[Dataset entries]
........

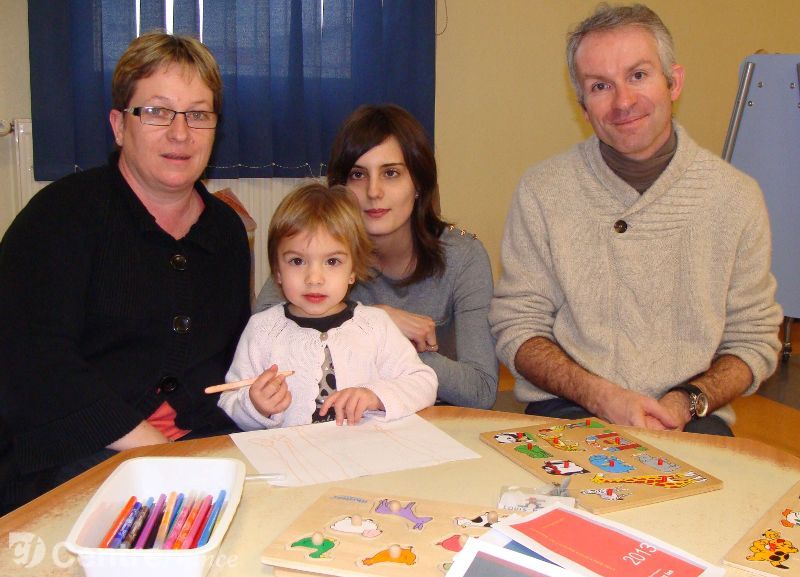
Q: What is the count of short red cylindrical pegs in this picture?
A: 10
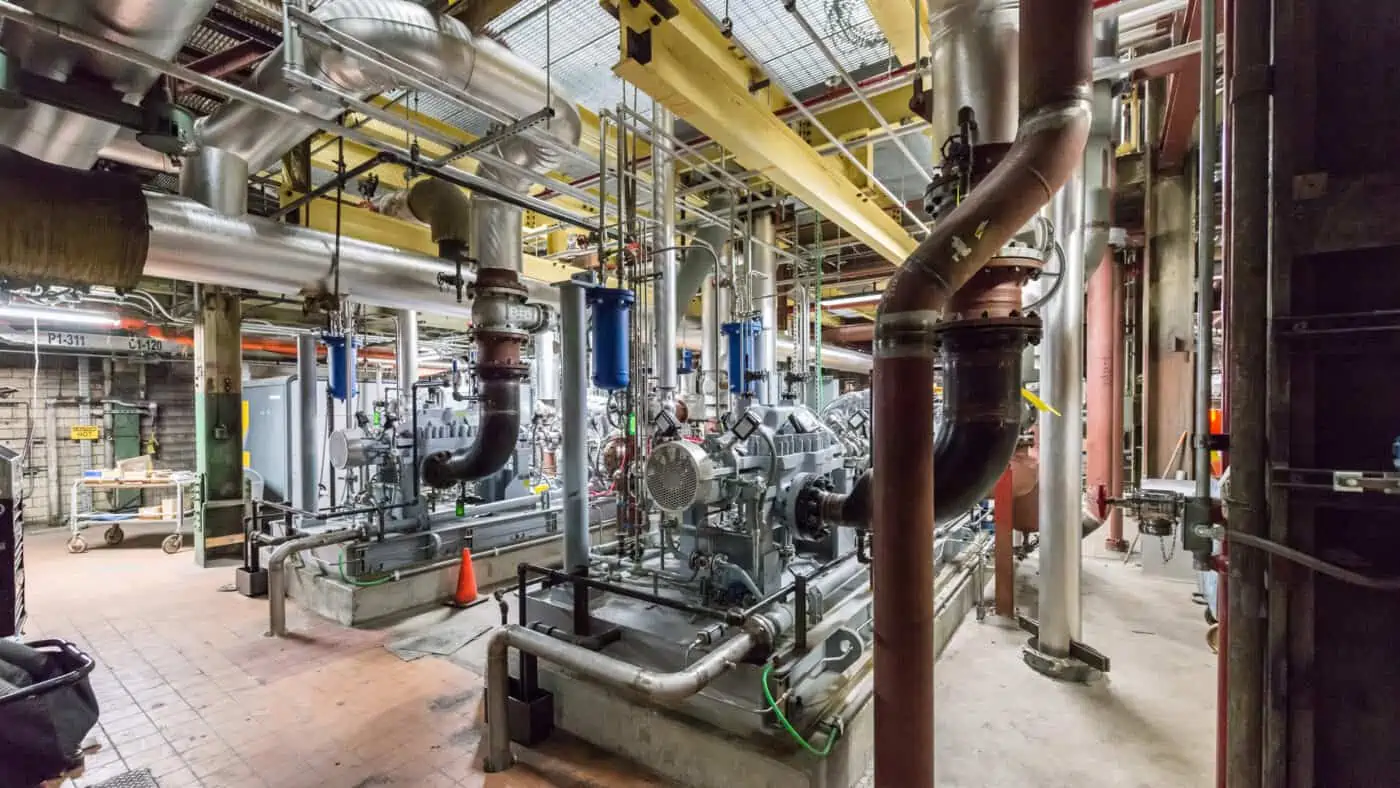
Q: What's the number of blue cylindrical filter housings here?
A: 3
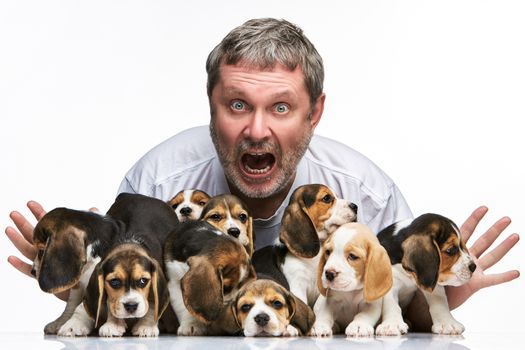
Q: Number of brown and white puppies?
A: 1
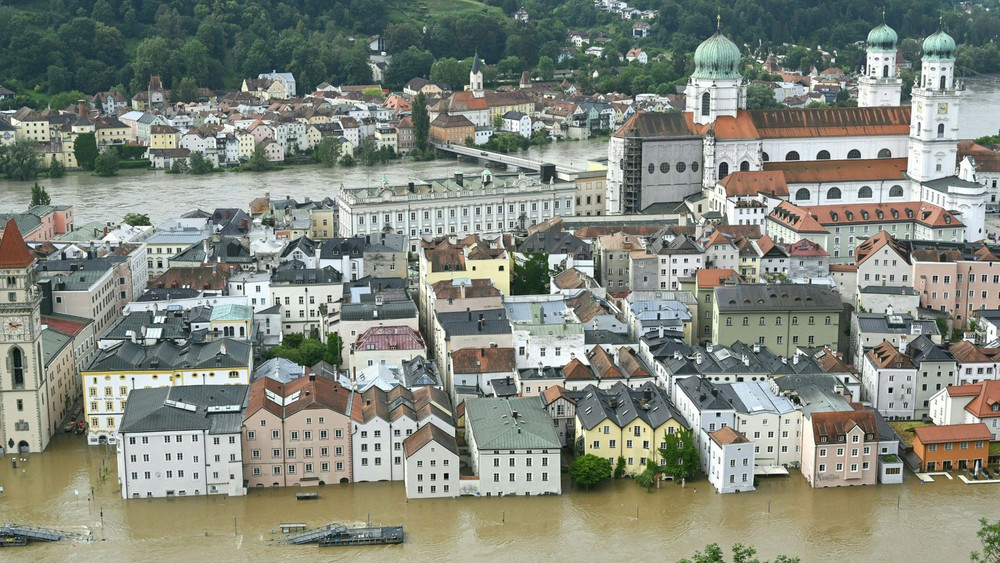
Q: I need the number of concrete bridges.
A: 1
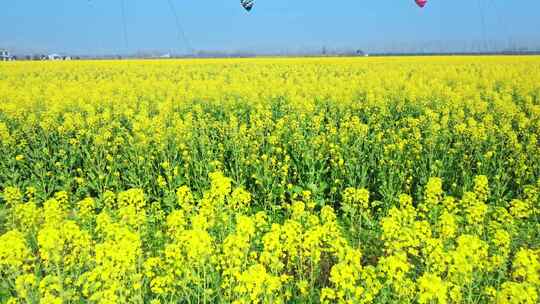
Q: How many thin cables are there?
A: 4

........

Without carrying over any picture, retype the records above word for word.

Q: What is the count of short red cylindrical pegs in this picture?
A: 10
Q: What's the number of blue cylindrical filter housings here?
A: 3
Q: Number of brown and white puppies?
A: 1
Q: I need the number of concrete bridges.
A: 1
Q: How many thin cables are there?
A: 4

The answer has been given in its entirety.